* [Work required] Scan the data below and pick out the lines containing the word "many".

Collected data entries
▶

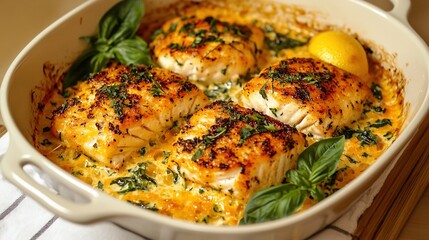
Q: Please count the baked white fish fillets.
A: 4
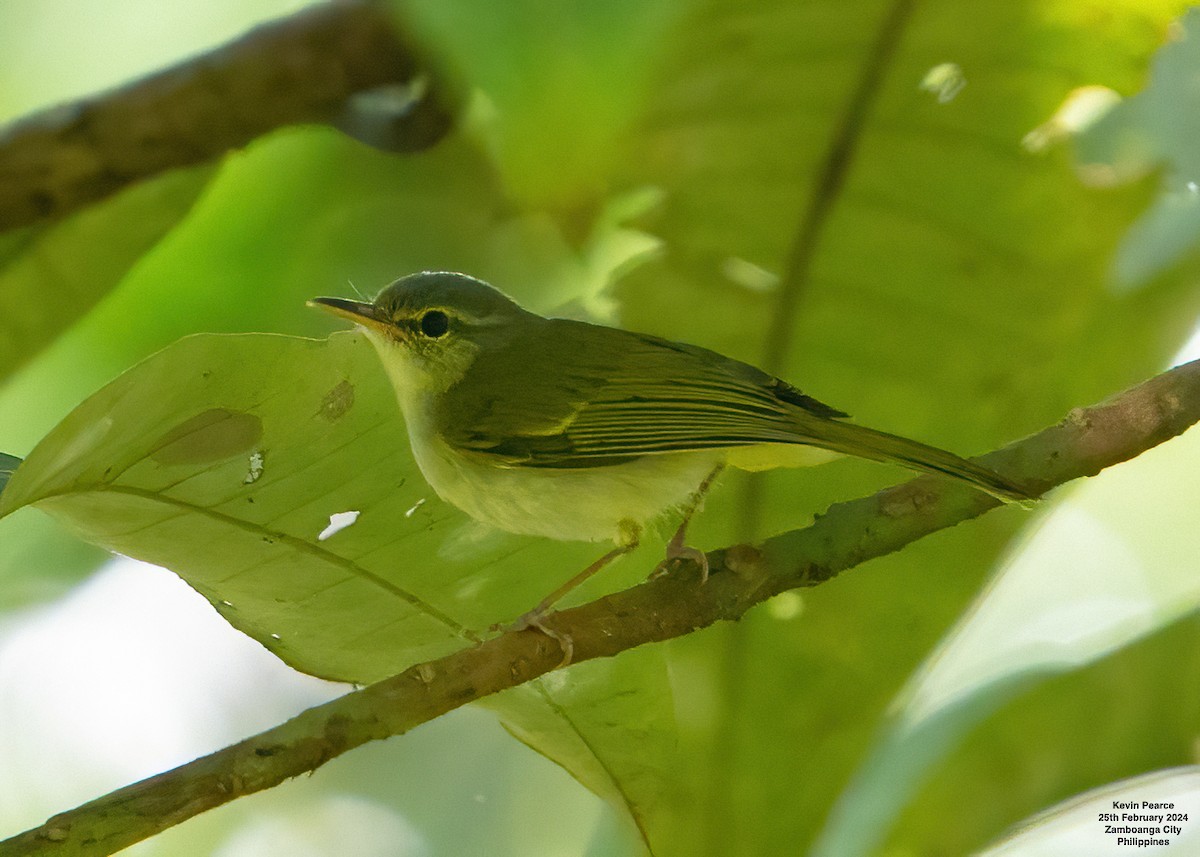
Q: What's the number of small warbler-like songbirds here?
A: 1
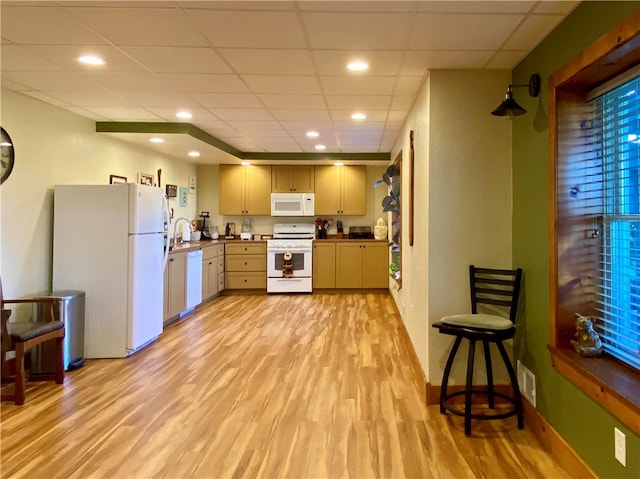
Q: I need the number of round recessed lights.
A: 10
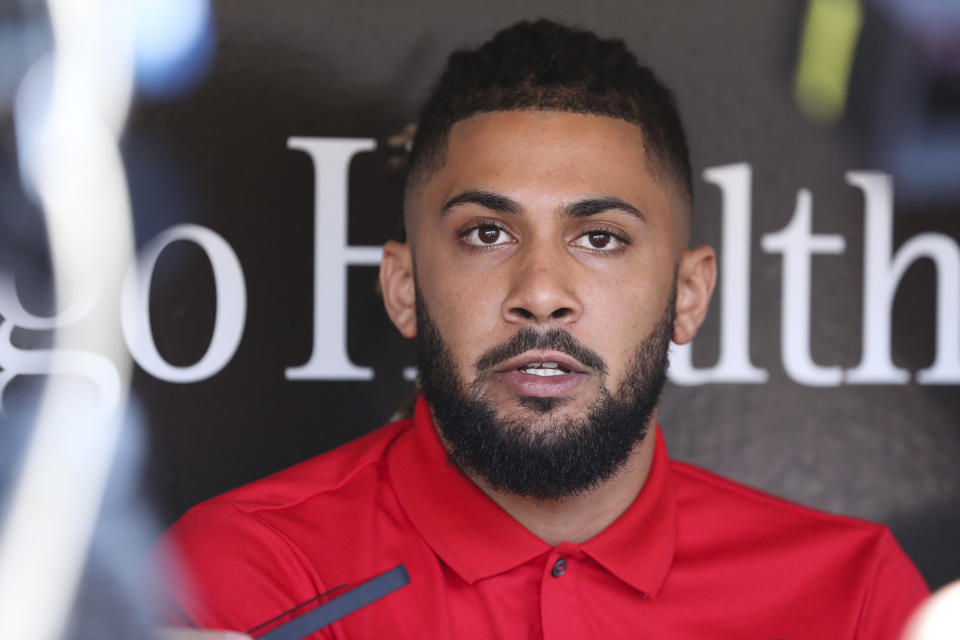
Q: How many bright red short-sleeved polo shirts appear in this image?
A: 1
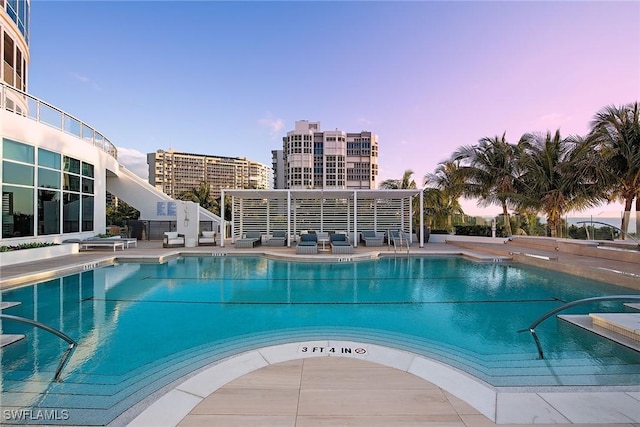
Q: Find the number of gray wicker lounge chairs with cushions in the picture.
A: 6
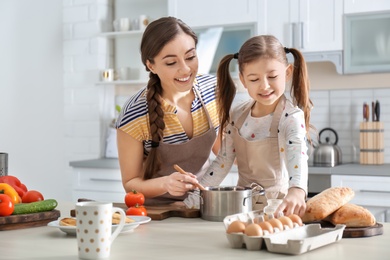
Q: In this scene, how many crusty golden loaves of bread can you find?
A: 2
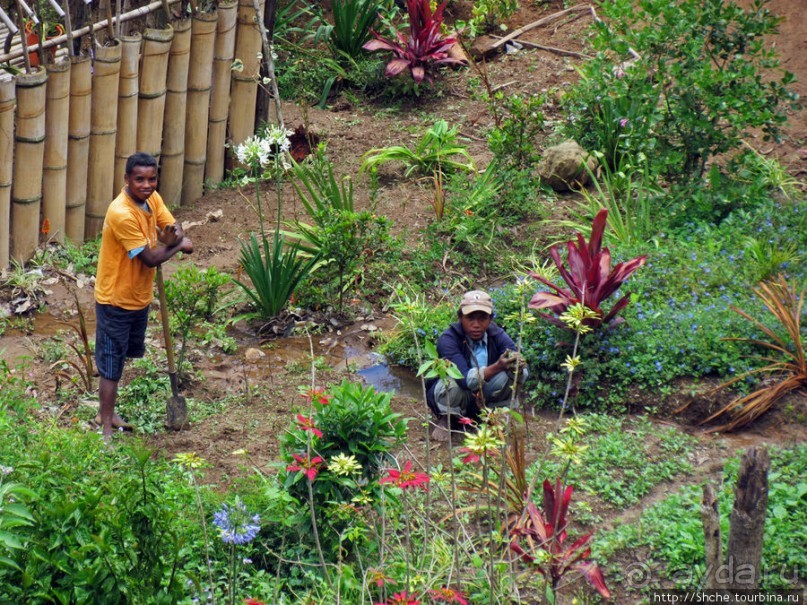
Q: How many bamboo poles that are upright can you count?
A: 11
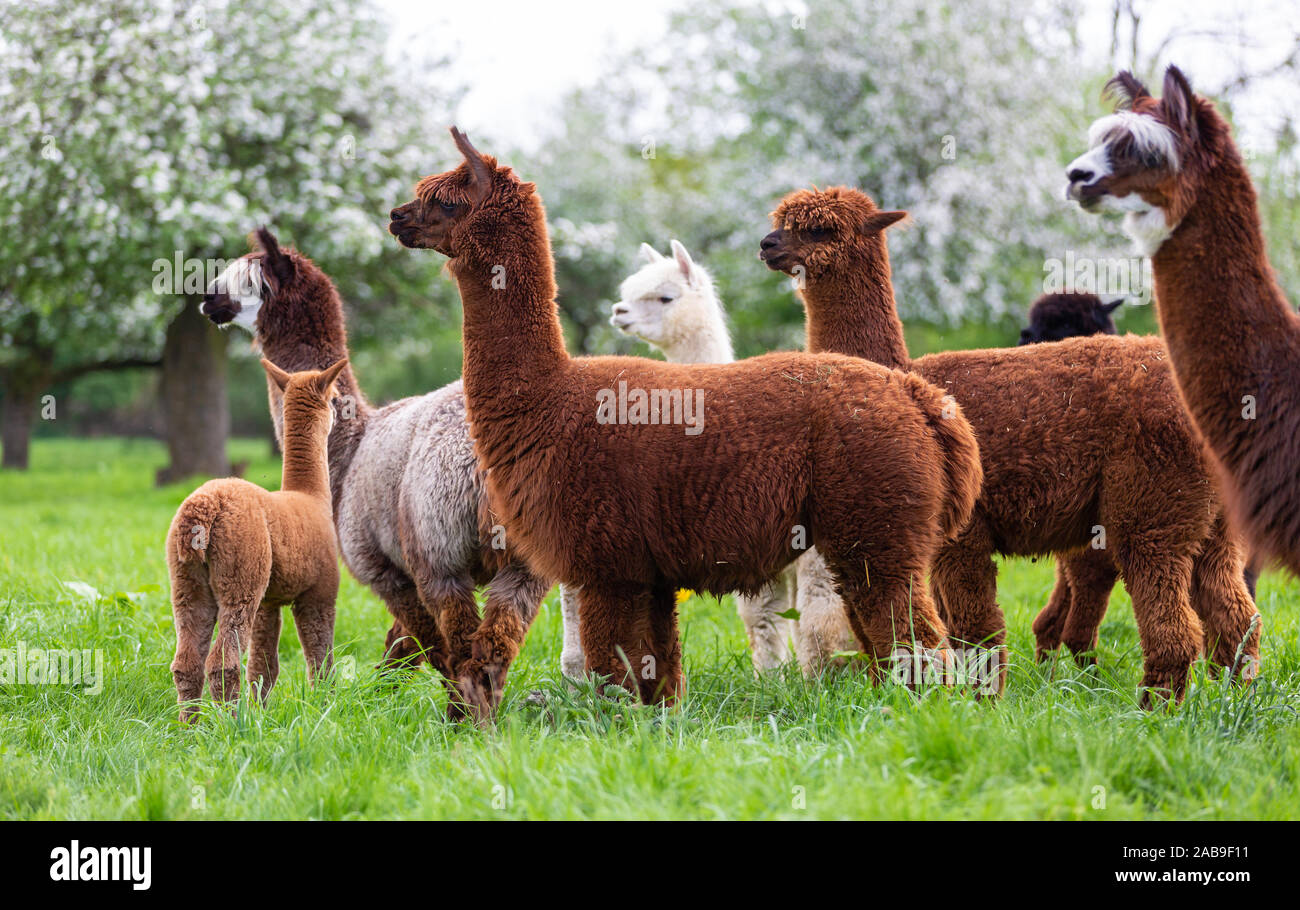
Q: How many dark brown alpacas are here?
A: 3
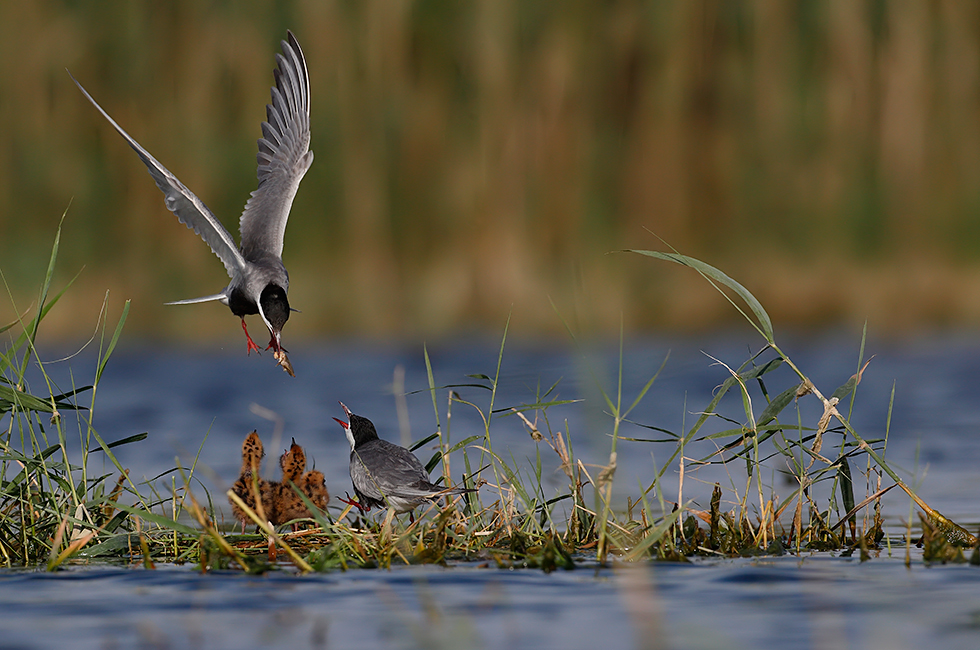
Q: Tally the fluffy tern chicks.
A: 3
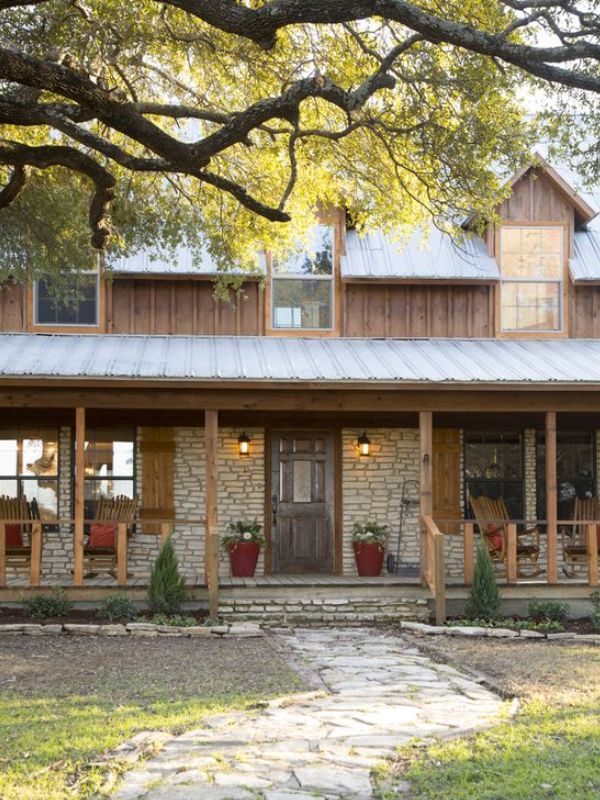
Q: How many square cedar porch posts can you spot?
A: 4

◀

* [Written answer]
Q: How many bright red short-sleeved polo shirts appear in this image?
Q: In this scene, how many crusty golden loaves of bread can you find?
Q: How many bamboo poles that are upright can you count?
Q: How many dark brown alpacas are here?
Q: How many square cedar porch posts can you spot?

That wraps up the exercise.